*Material for this exercise:*
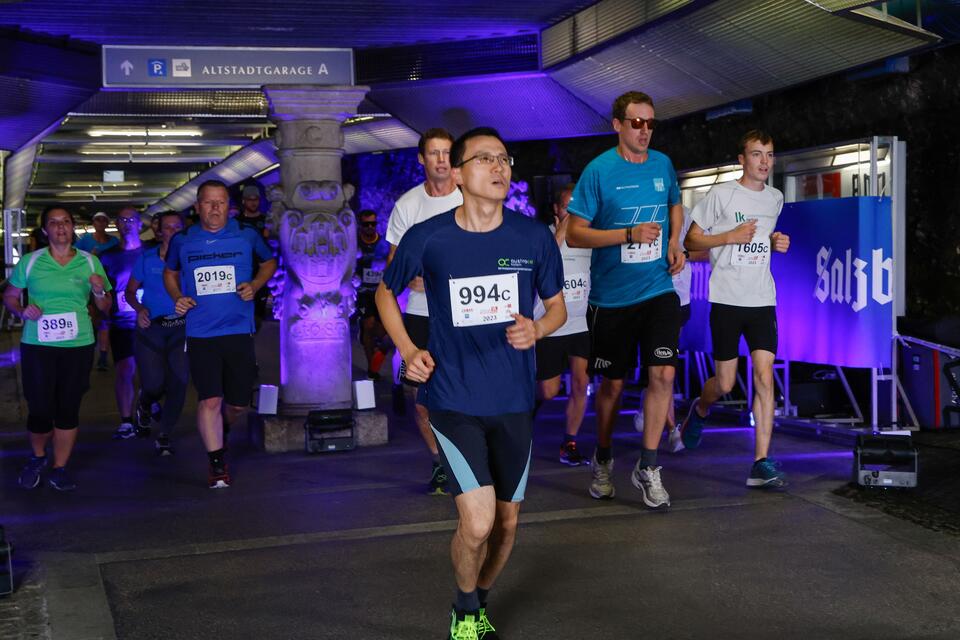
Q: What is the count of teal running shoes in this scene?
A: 2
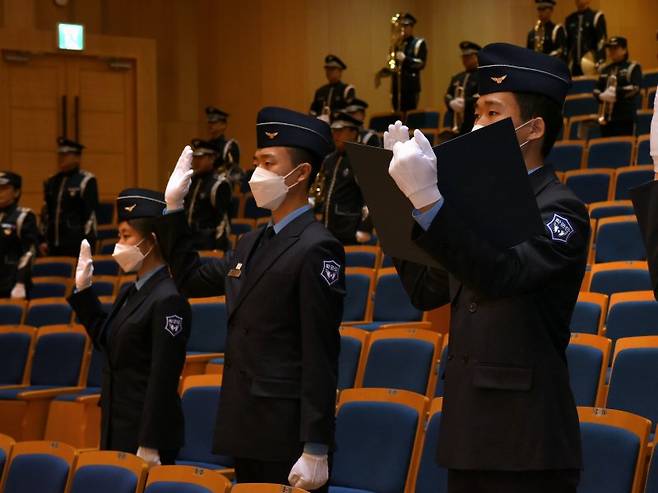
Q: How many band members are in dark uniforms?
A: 12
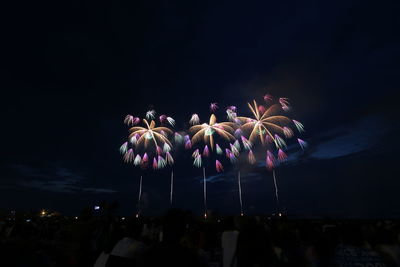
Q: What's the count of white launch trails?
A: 5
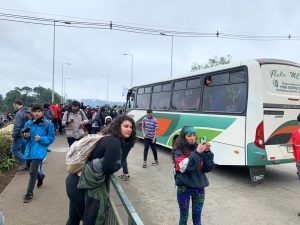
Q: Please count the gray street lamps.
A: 6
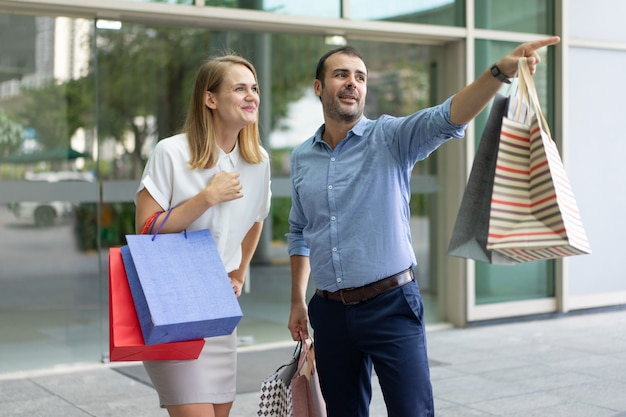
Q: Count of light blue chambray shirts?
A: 1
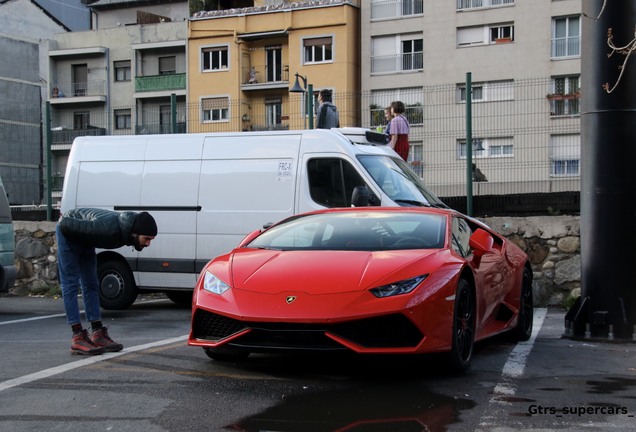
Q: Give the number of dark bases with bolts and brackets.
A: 1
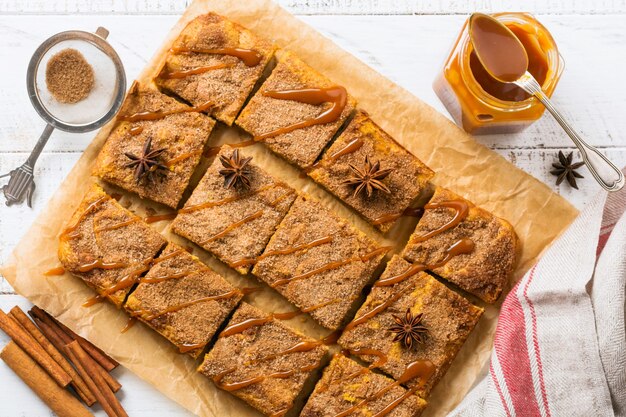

*Brief:*
Your copy of the entries above must be exact and must not include pictures.

*Solution to this problem:*
Q: What is the count of teal running shoes in this scene?
A: 2
Q: How many band members are in dark uniforms?
A: 12
Q: What's the count of white launch trails?
A: 5
Q: Please count the gray street lamps.
A: 6
Q: Count of light blue chambray shirts?
A: 1
Q: Give the number of dark bases with bolts and brackets.
A: 1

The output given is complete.